* Task directions:
Your task is to copy each line of the material that holds the word "State".

* Exercise data:
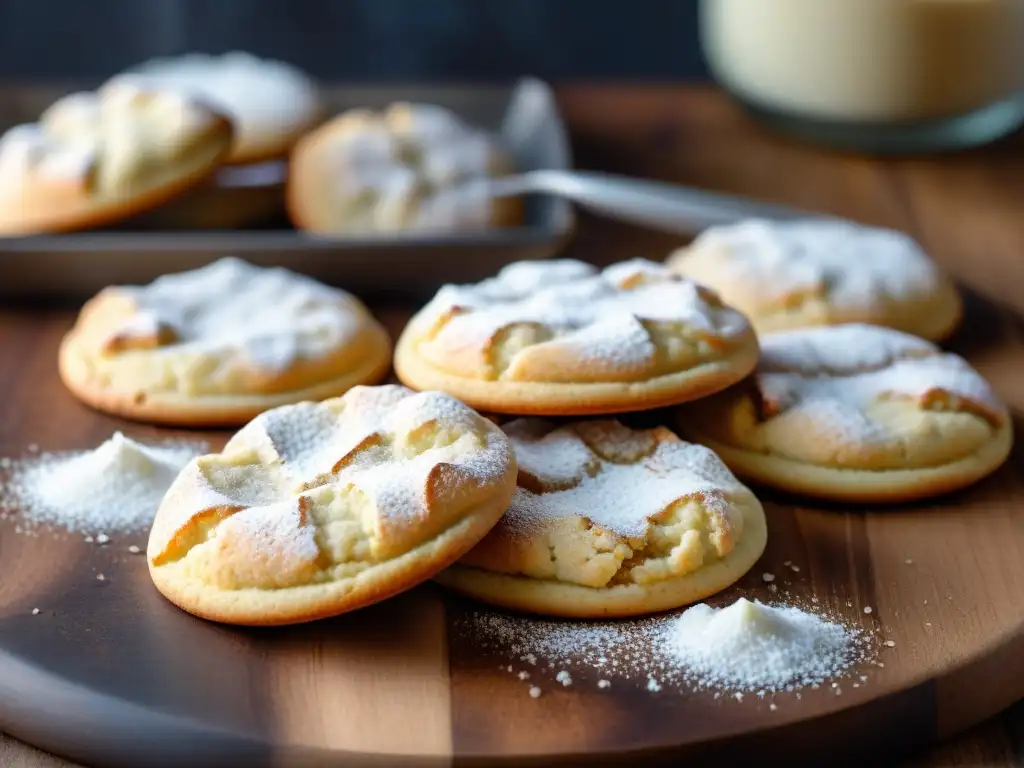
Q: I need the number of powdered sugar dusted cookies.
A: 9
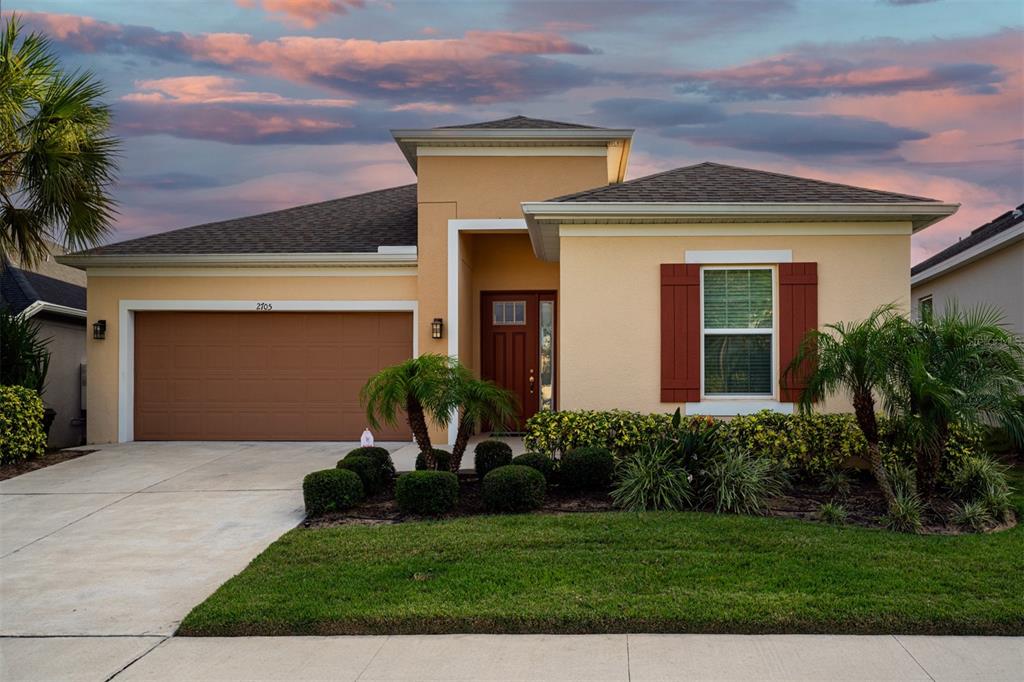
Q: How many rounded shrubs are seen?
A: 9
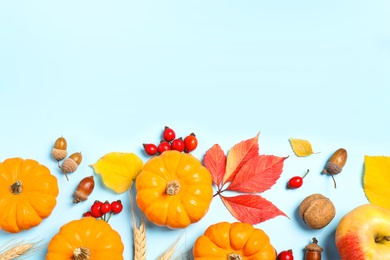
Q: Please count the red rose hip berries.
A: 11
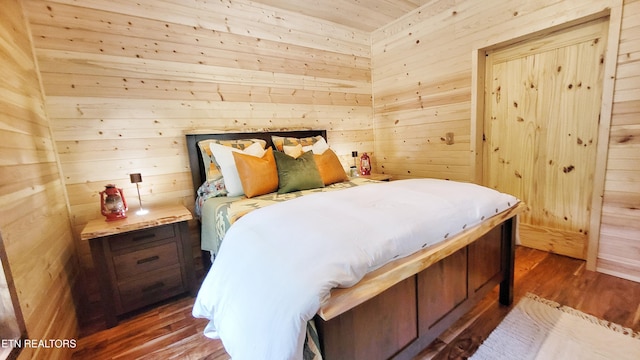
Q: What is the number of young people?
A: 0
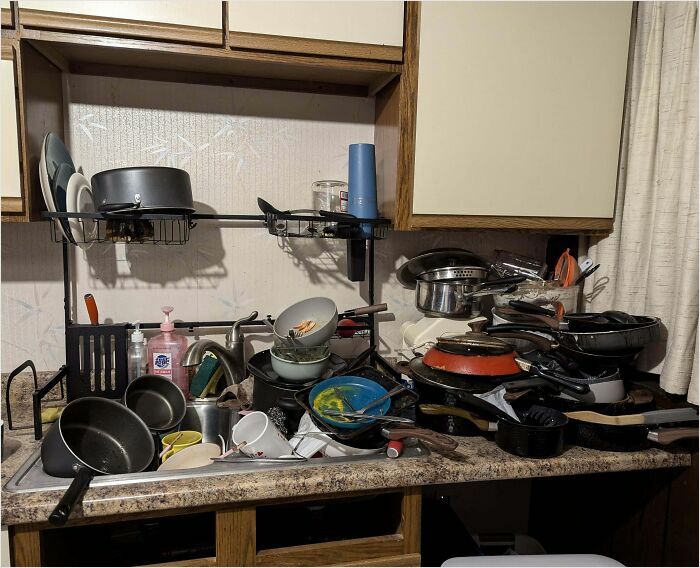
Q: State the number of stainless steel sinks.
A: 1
---
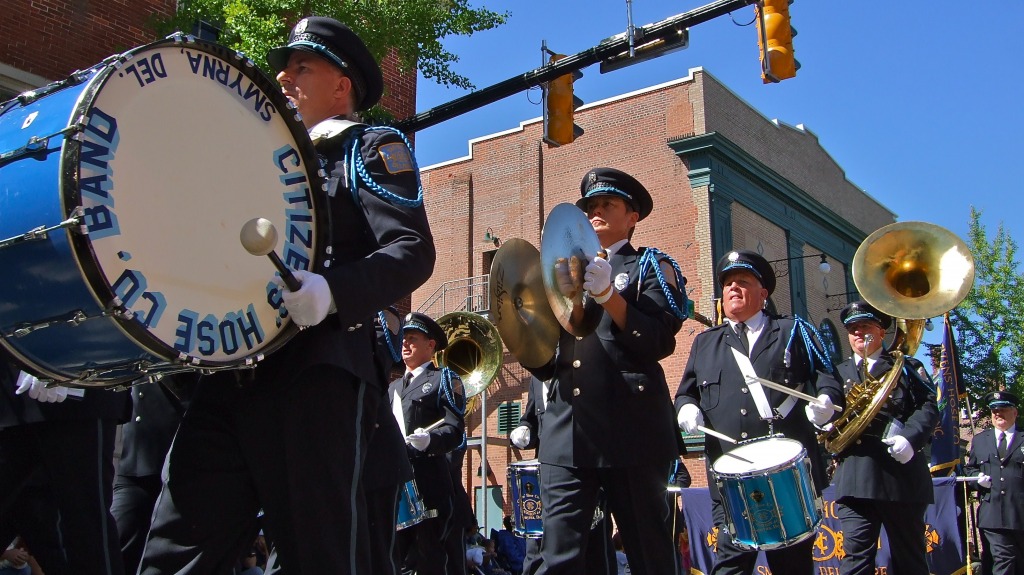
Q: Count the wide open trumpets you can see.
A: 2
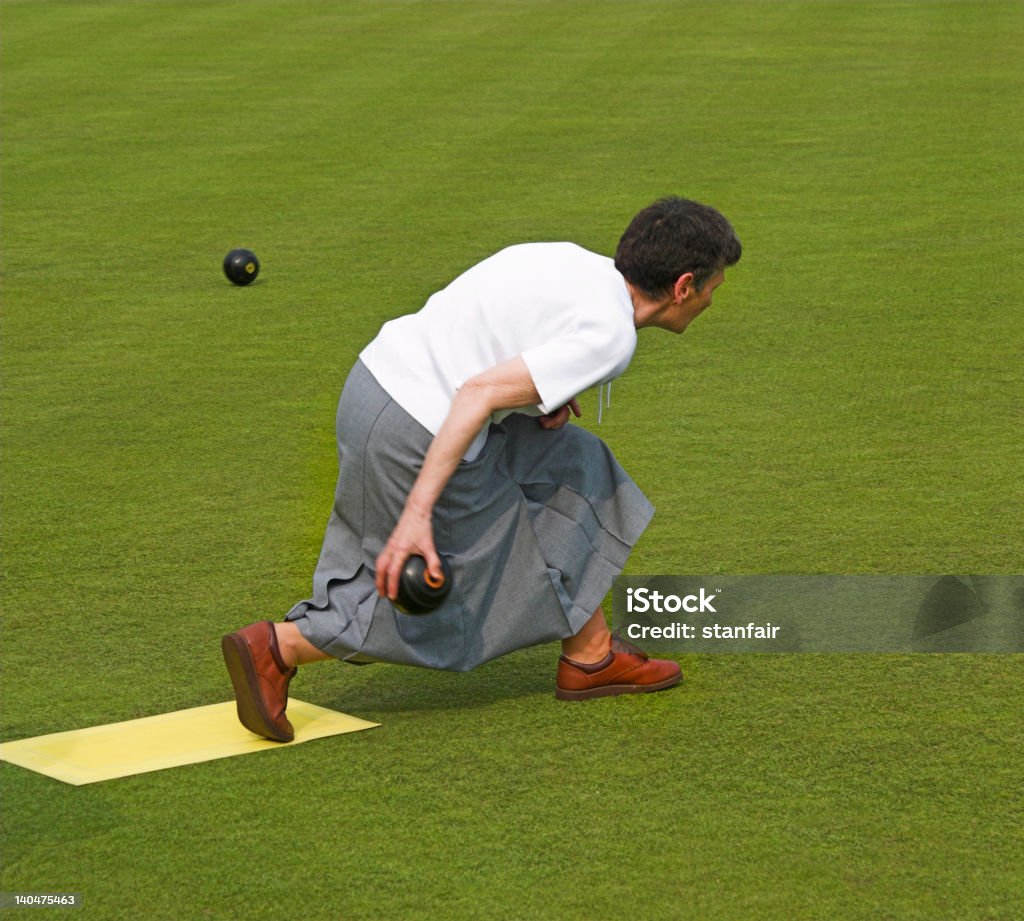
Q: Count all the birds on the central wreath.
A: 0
...
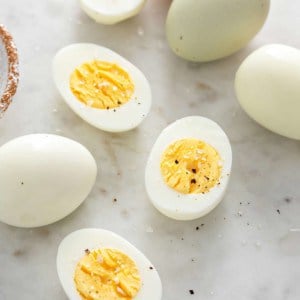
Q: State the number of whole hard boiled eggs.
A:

* Answer for this exercise:
Q: State the number of stainless steel sinks.
Q: State the number of whole hard boiled eggs.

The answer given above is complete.